METHODS: With institutional review board (IRB) approval, 35 patients undergoing major gastrointestinal surgery were enrolled. Fluid challenge consisting of 250 ml of either bicarbonate Ringer solution (BRS) or low molecular weight pentastarch (HES 70/0.5) was given to maintain stroke volume index >35 ml/m2. The context of fluid challenge was classified as related to either epidural block (EB) or blood loss (BL) or as nonspecific.

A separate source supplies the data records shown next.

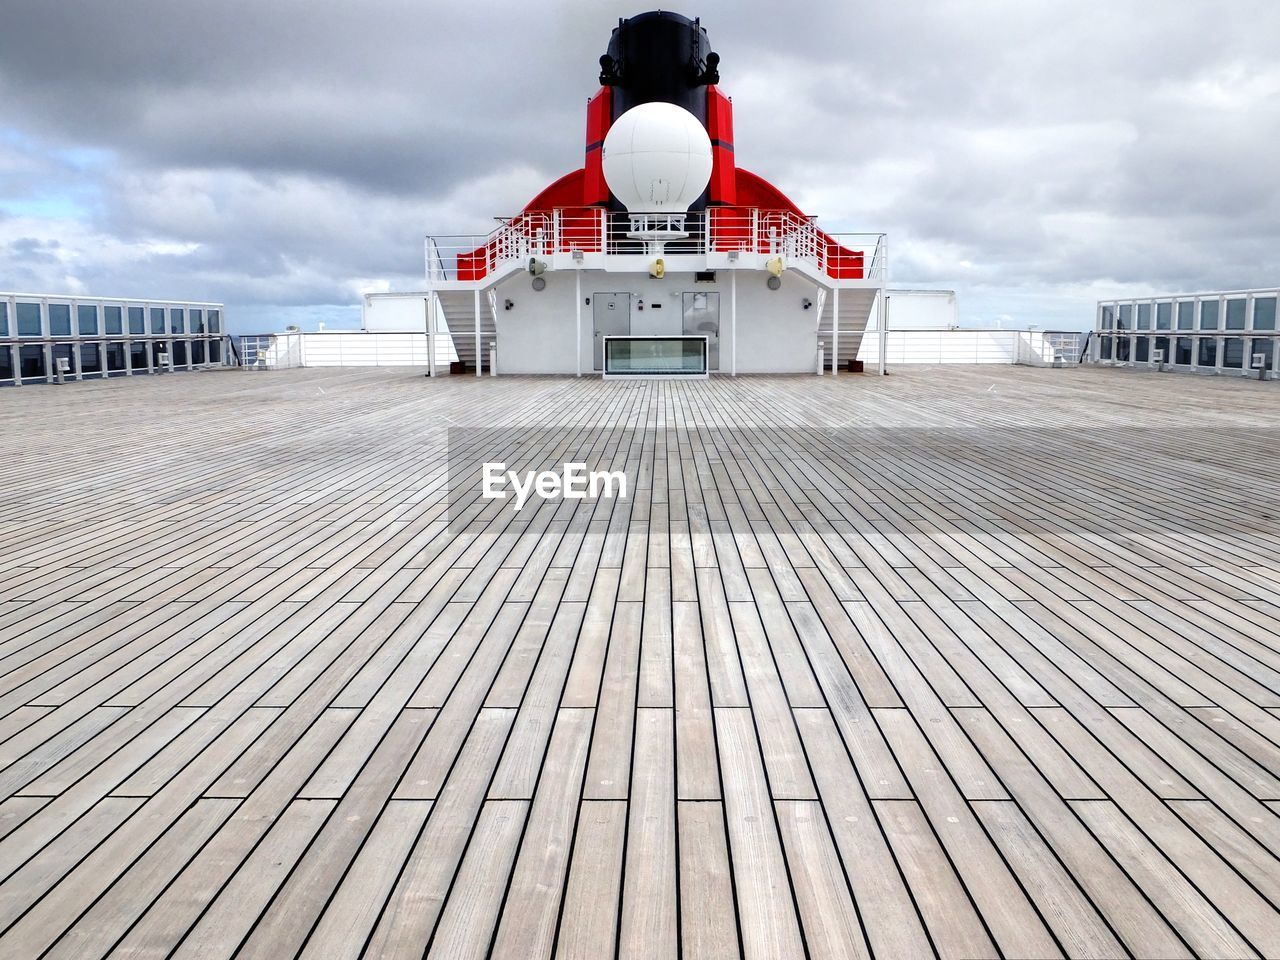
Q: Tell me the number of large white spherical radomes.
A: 1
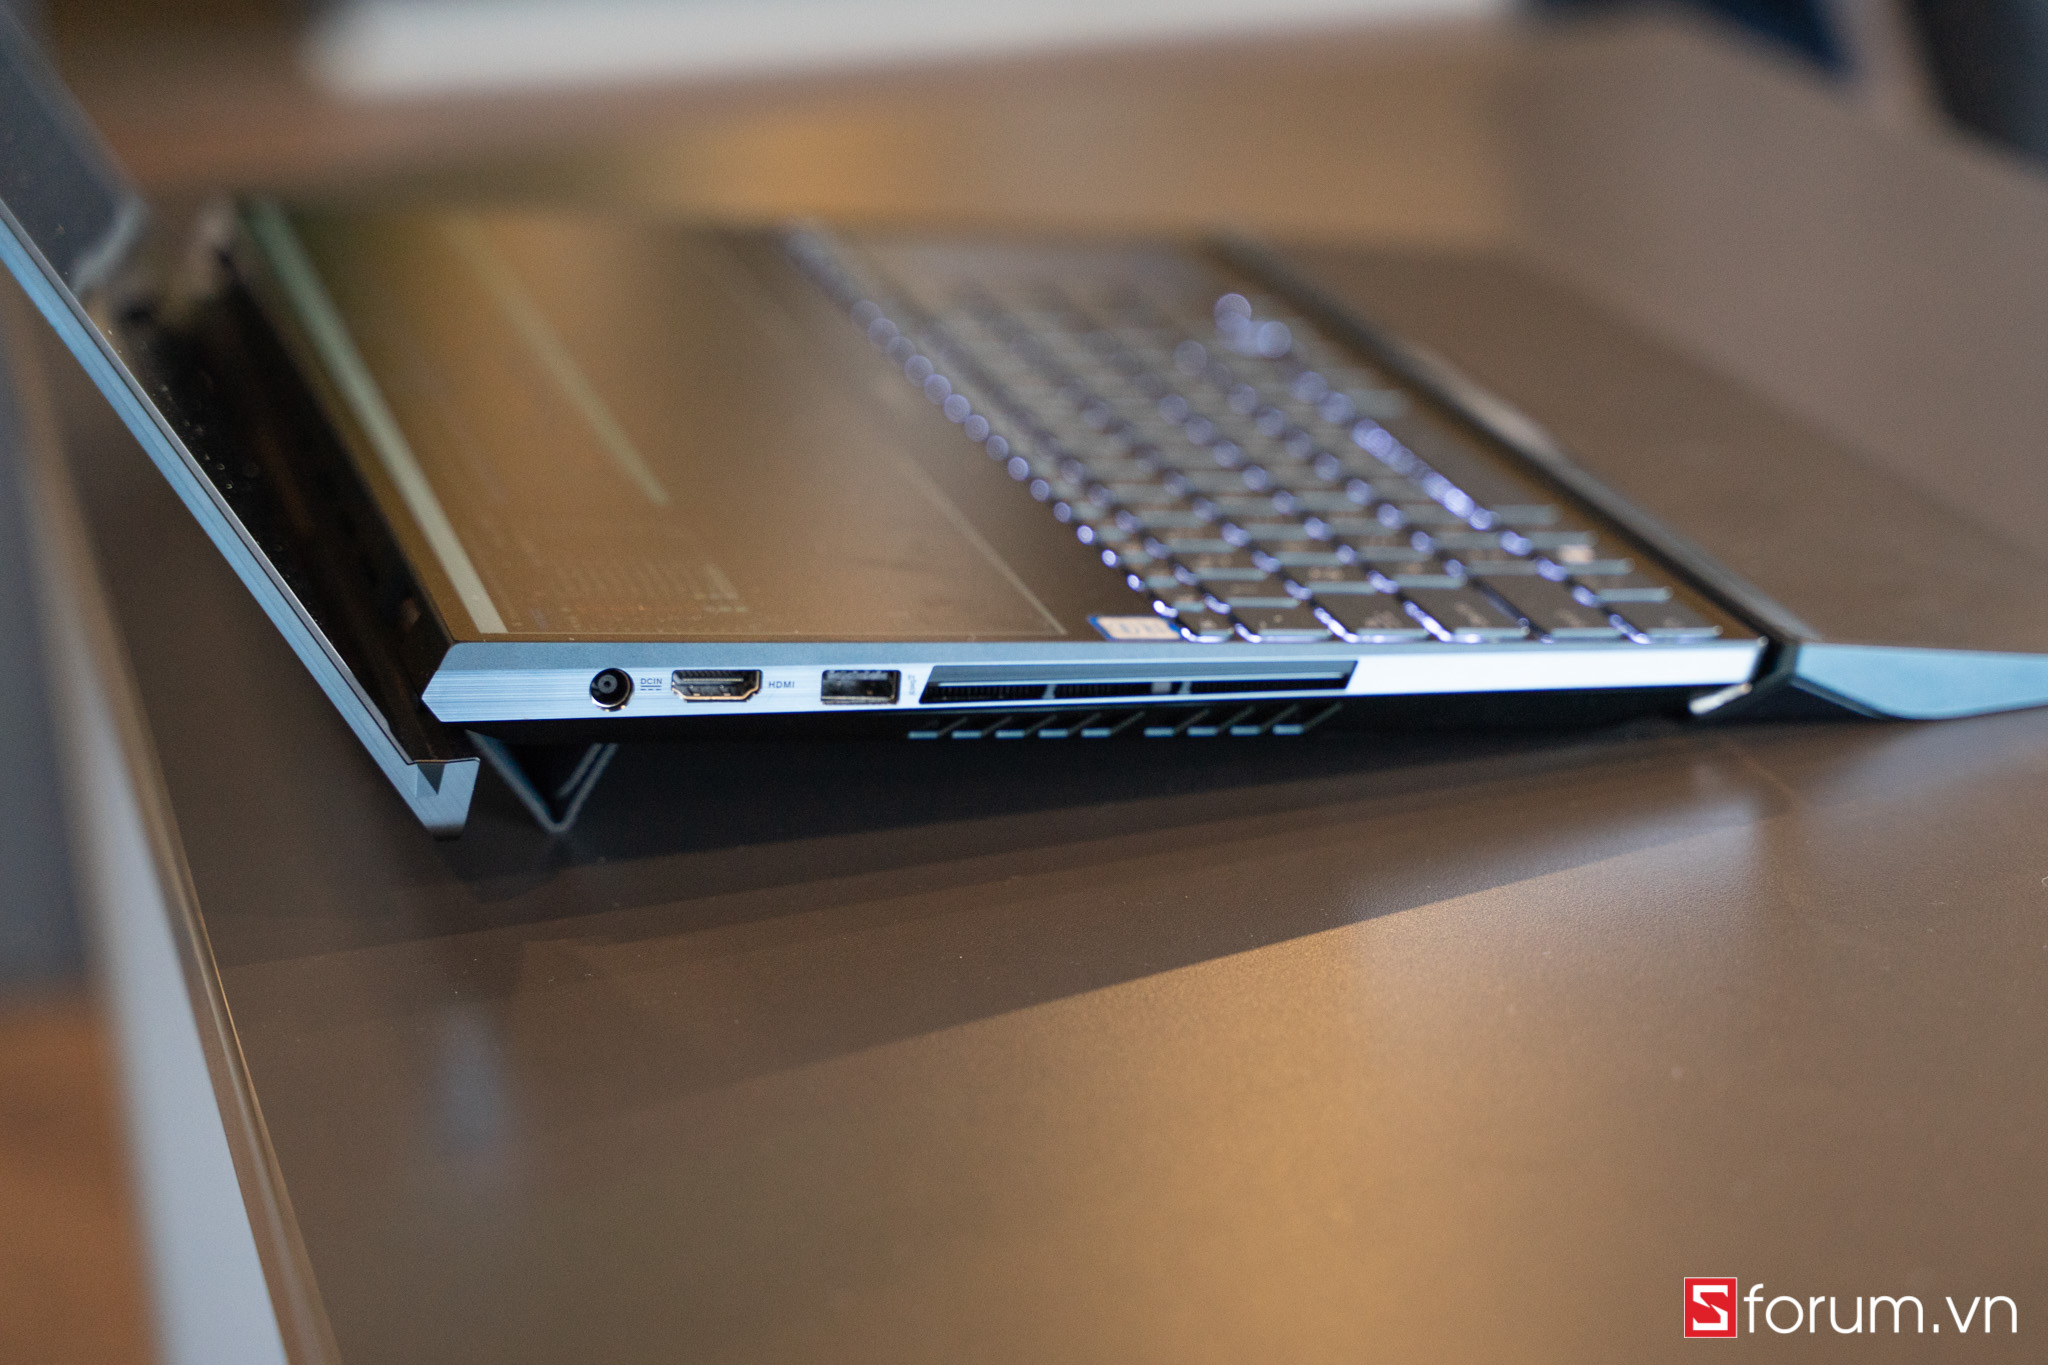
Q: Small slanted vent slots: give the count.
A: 9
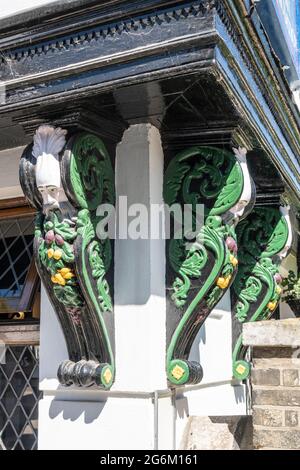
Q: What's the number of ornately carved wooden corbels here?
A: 3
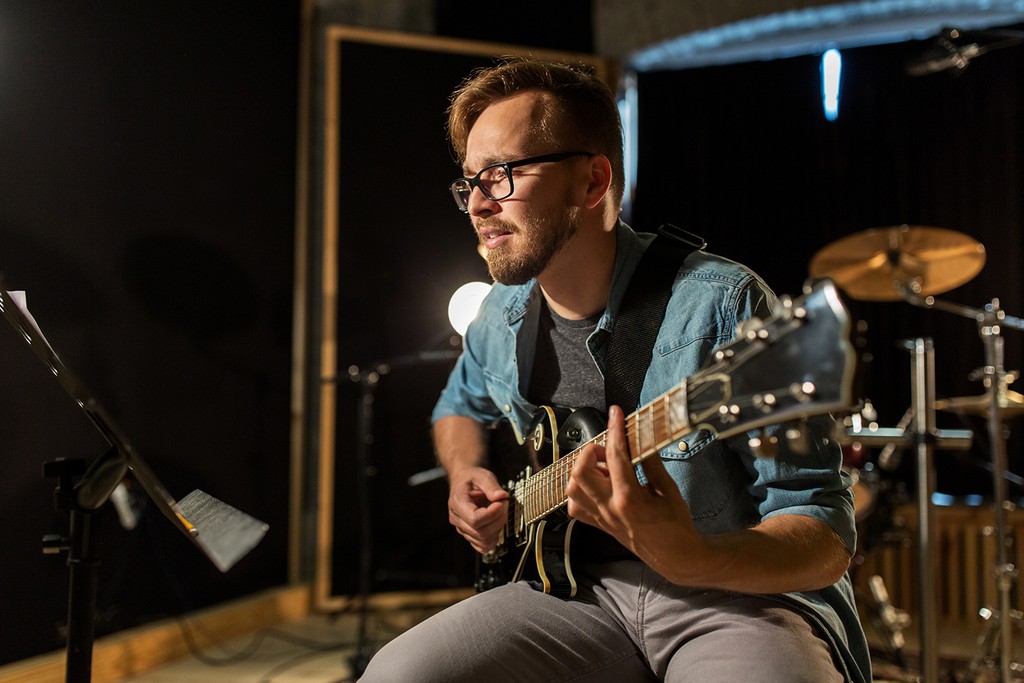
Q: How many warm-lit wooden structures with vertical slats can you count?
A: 1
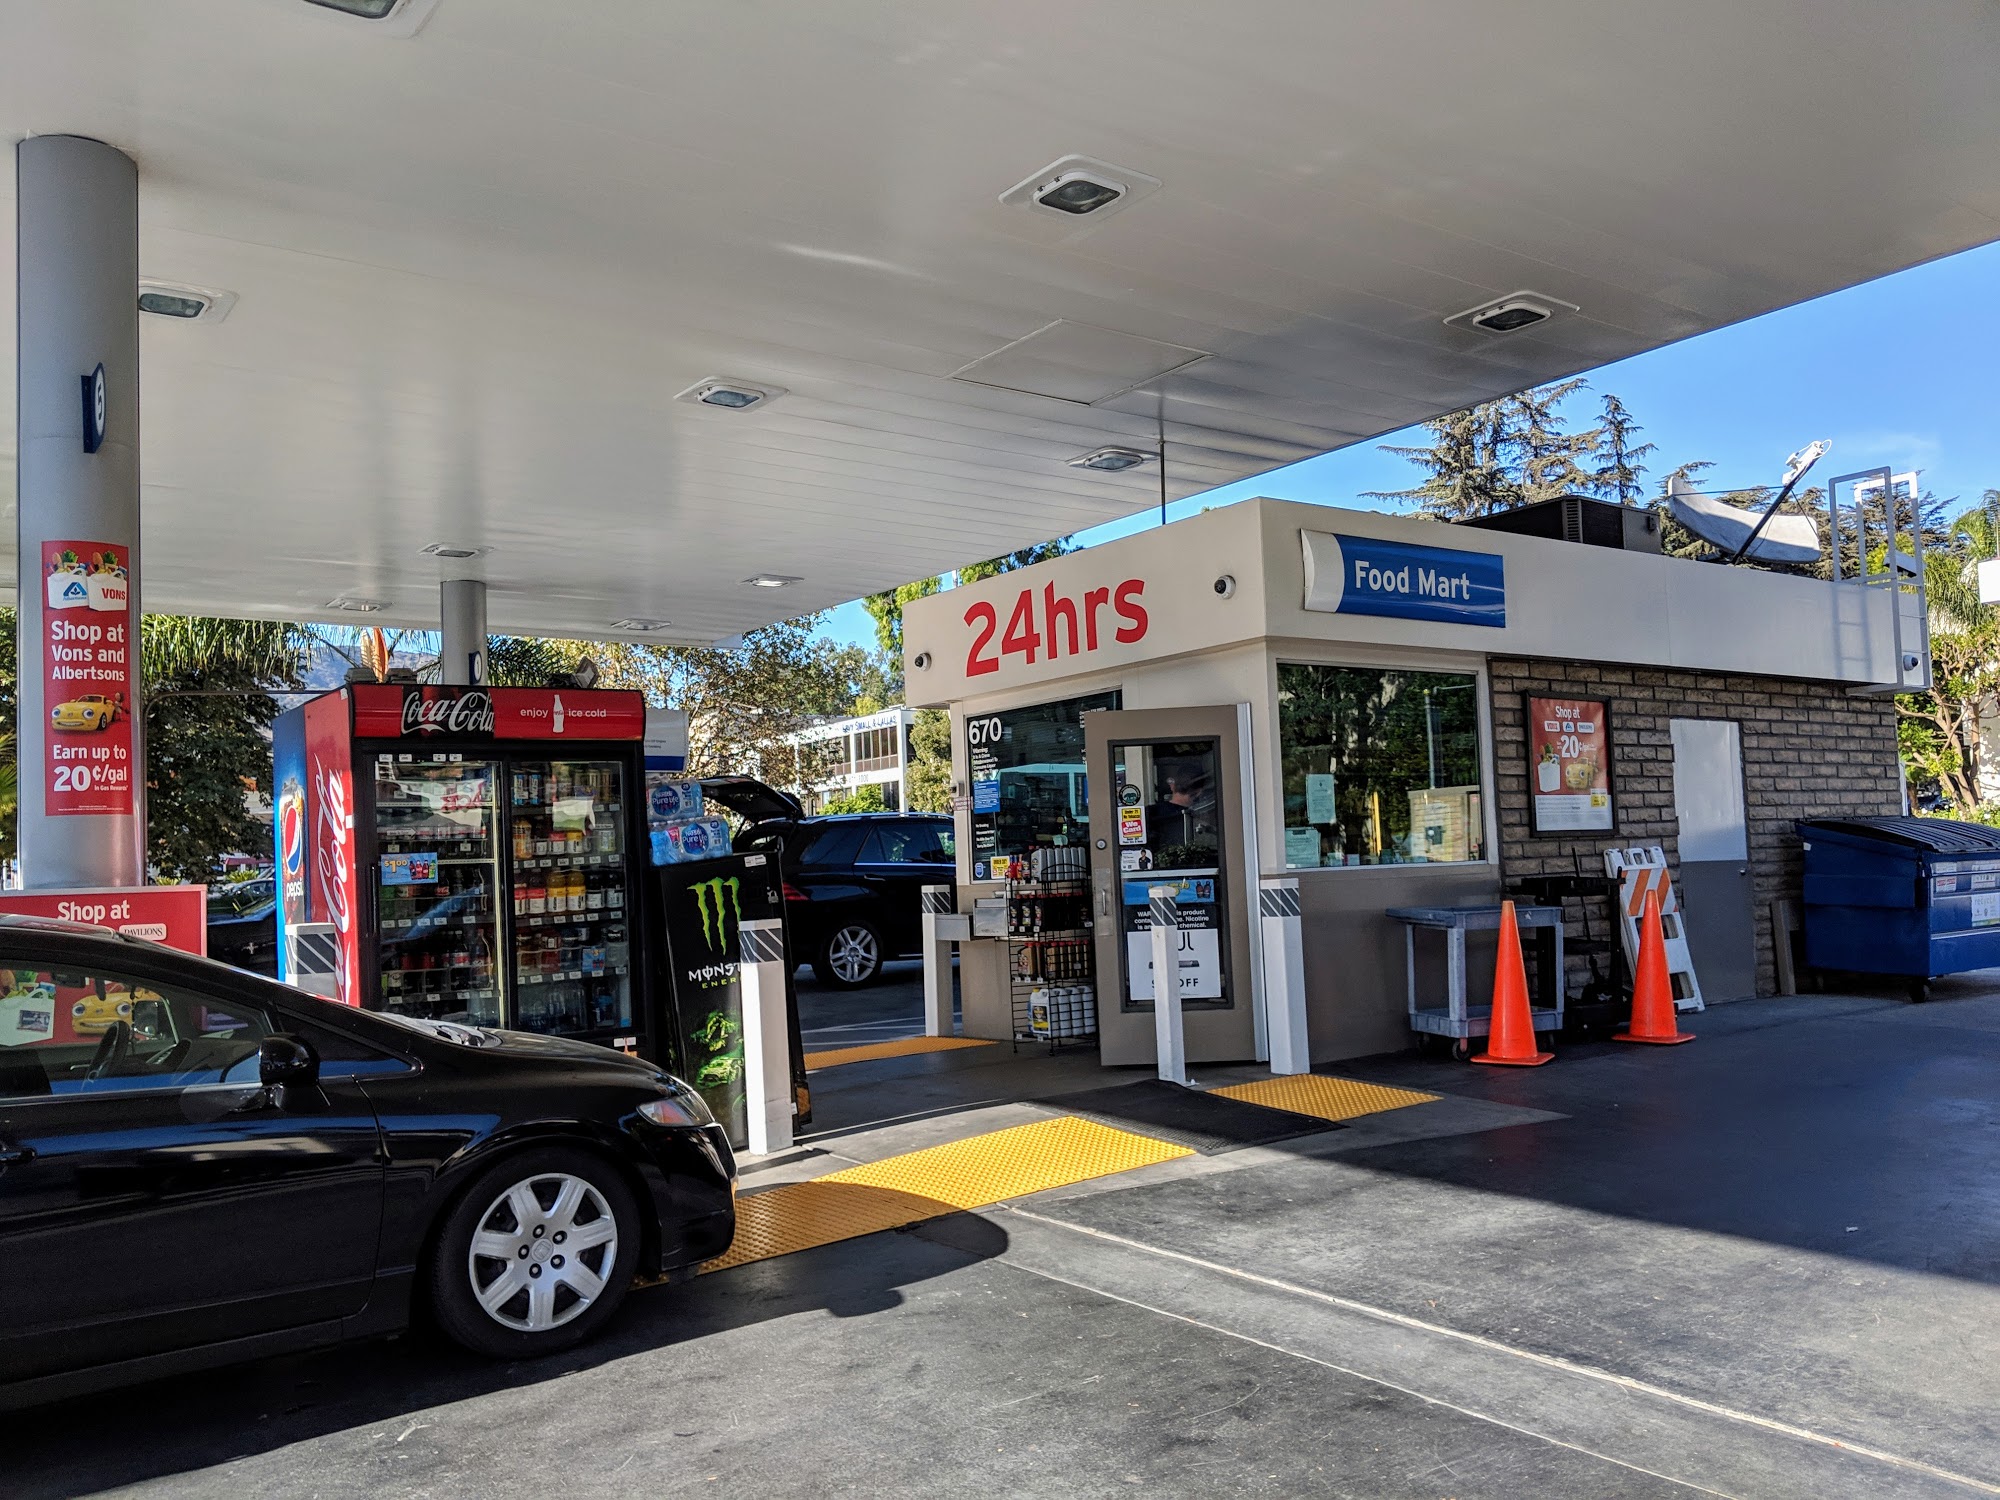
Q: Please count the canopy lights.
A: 10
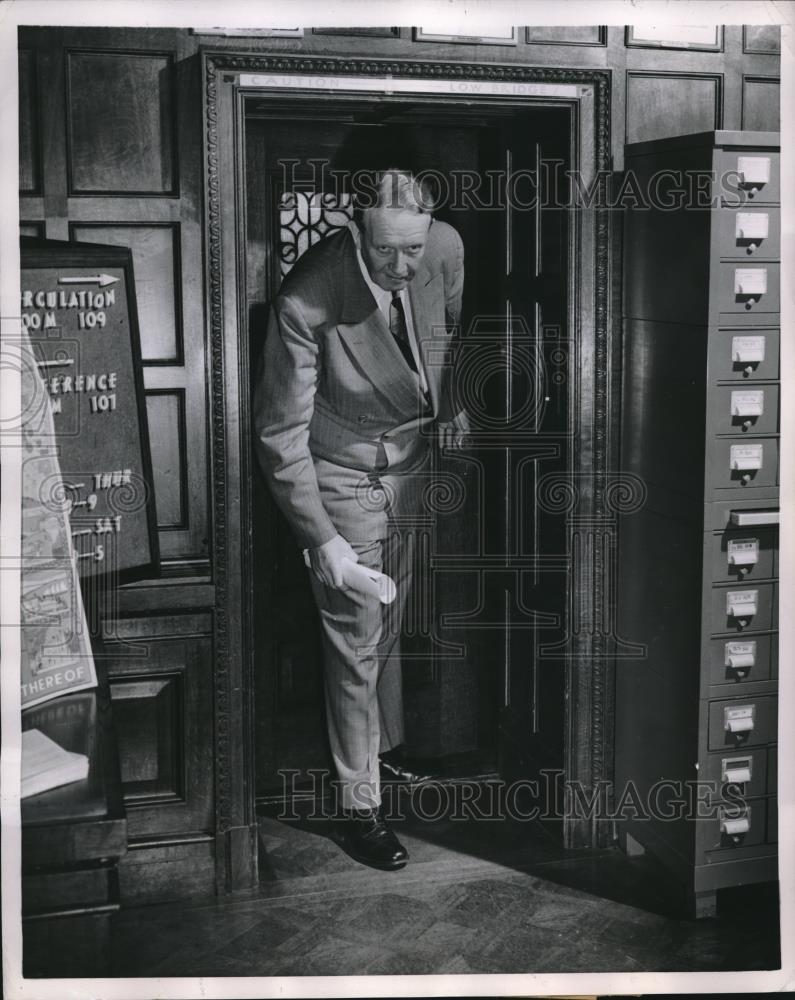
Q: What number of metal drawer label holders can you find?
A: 12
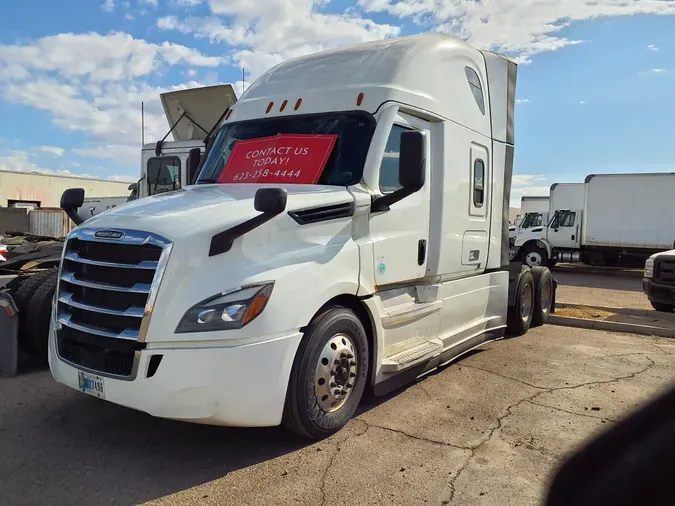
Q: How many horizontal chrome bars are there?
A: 4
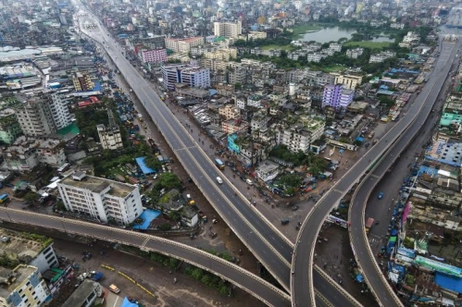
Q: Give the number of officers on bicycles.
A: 0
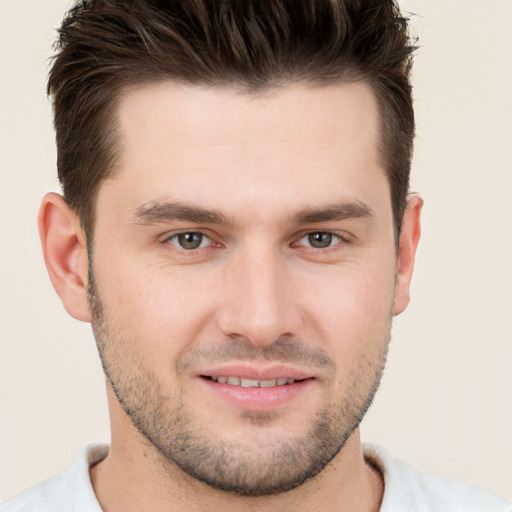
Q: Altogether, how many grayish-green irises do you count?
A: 2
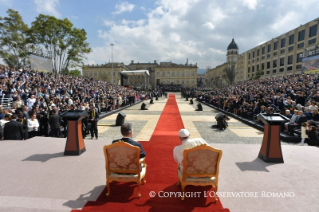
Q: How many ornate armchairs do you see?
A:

The primary end point was the interval between index fluid challenge and the next fluid challenge, and the secondary end point was the hemodynamic parameter at the end of fluid challenge. Differences in these parameters in each clinical context were compared between BRS and HES 70/0.5. A p value <0.05 was considered statistically significant.

RESULTS: Eighty-eight, 77, and 127 fluid challenges were classified as related to EB and BL and as nonspecific, respectively. In the nonspecific condition, the median (range) interval after fluid challenge with HES 70/0.5 and BRS was 45 (11-162) min and 18 (8-44) min, respectively, and the difference was statistically significant. Also, mean arterial pressure and stroke volume index significantly increased, whereas stroke volume variation significantly decreased after fluid challenge with HES 70/0.5 compared with BRS. Such differences were not observed in the other situations.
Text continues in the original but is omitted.